L'addictologue rappelle que les facteurs qui favorisent l'alcoolisme peuvent être psychiques, psychiatriques ou génétiques, mais qu’il est difficile de prédire la réaction d’un individu avant la consommation du premier verre. "La réponse neurobiologique est qu'il faut donc attendre au moins 20 ans pour être certain que le cerveau a terminé sa construction, mais ce n'est évidemment pas la bonne réponse dans la vraie vie...", pointe-t-il.
L'addiction ne se fabrique pas sur l'instant, mais dans le temps, dans une chaine d'événements chimiques et psychologiques dont on ne sait rien chez chacun d'entre nous.
Michaël Bazin, addictologueà France 3 Provence-Alpes
L'addictologue qui refuse de tenir un discours moralisateur et radical, indique que le conseil à donner aux parents est d'accompagner le verre d’un message de modération, rappelant que la répétition de la consommation d'alcool représente un danger pour la santé.
Le défi de janvier
Selon Pierre Cano, on trouve en France "une ambivalence, une contradiction des messages entre l'interdiction de vente d'alcool aux mineurs, qui n'est pas d'ailleurs pas respectée, et le fait d'encourager sa consommation dans le cercle familial." Pour le représentant d'Addictions France, le contrôle de l'accès au produit reste "un chantier phénoménal", quatorze ans après l'entrée en vigueur de la loi Bachelot.
Un avis partagé par Yana Dimitrova.
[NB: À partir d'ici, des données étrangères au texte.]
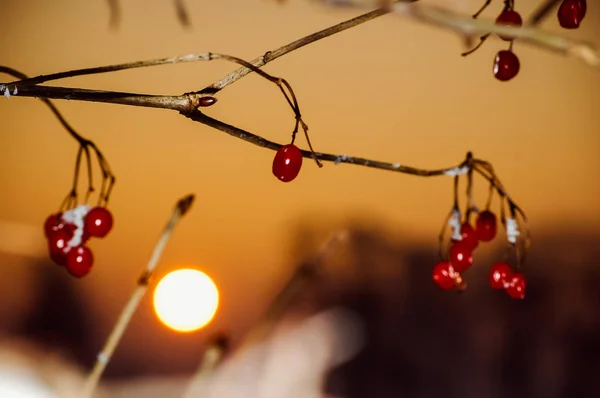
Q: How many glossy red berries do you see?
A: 14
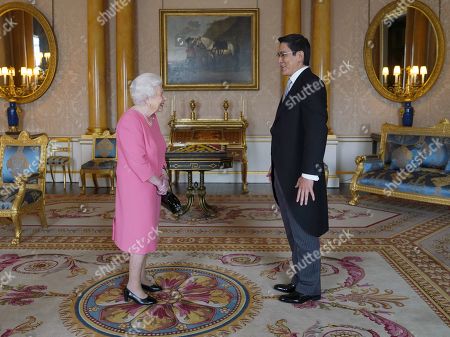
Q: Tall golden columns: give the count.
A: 4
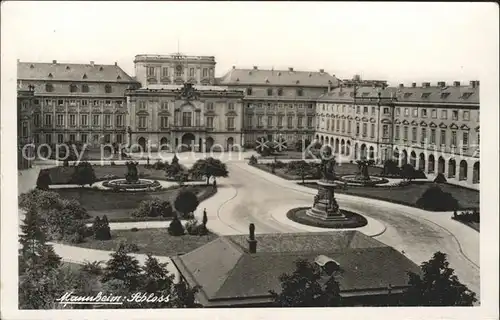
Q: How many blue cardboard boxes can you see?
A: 0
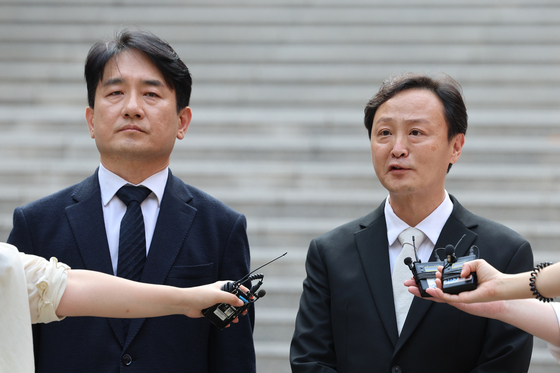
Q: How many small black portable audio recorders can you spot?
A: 3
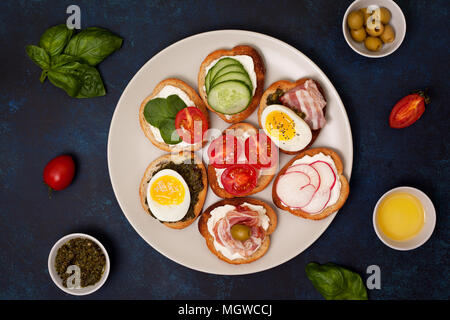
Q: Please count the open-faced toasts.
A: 7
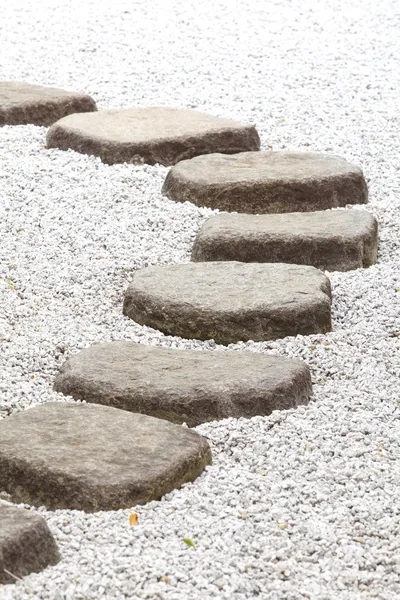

Elle confie par ailleurs, qu'au travers de ce sondage, La ligue contre le cancer voulait devancer le défi de janvier, plus connu sous l'appellation de Dry January, tandis que cette année, 53 addictologues appellent le gouvernement à soutenir le mois sans alcool.
"Cette banalisation instrumentalisée par les lobbies montre à quel point l’alcool a infiltré le milieu familial, sanctuarisé pendant les fêtes, on fait goûter de l'alcool aux plus jeunes... il est temps pour le gouvernement d'agir avec un plan de lutte national", conclut Yana Dimitrova, qui réclame "un discours plus clair de la part de l'Etat à destination du grand public".